His profit/loss will come from the difference (or “skim”) of loan arrangement fee paid by the customer and fee paid to the syndicate members. Once he has established the initial syndicate group of banks and established the basic share of the loan for each syndicate member, his job is over and he goes off looking for a new deal to be Book Runner on. The Book Runner’s role is essentially transactional. This “selling” of new customer loans into the other banks is called the Primary Loans Market. If the opposite is true then the Book Runner will have to pass on the entire fee (or more) to entice lenders. If the loan is very popular (because it is a customer or industry segment or country that lots of banks want to get into) then the Book Runner will keep a big portion of the fee for himself. The Book Runner then finds various other banks either in the same country or other countries who want to come in on the loan and the key tool in the negotiation is the amount of the fee that the Book Runner passes on to the syndicate members.

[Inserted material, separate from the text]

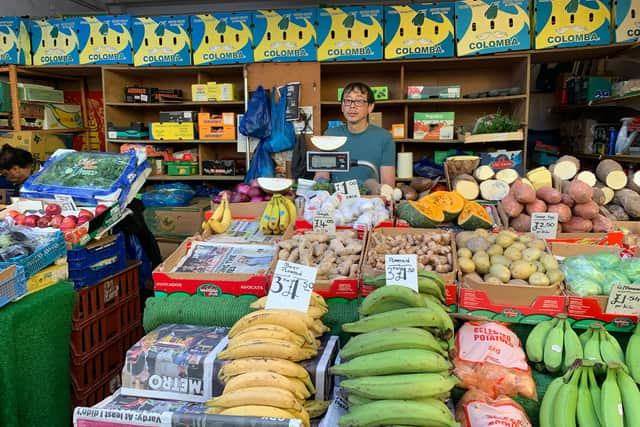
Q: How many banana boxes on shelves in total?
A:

#Lead arranger vs bookrunner plus
The Book runner undertakes to provide ABC with the £200 million he needs at an agreed interest rate (usually LIBOR plus a margin) for an agreed fee, say 50 basis points of the loan size.

The customers do not have the contacts, knowledge of rates nor relevant experience to put together syndicates of banks so he normally chooses one bank to be the Book Runner (or Mandated Lead Arranger – MLA).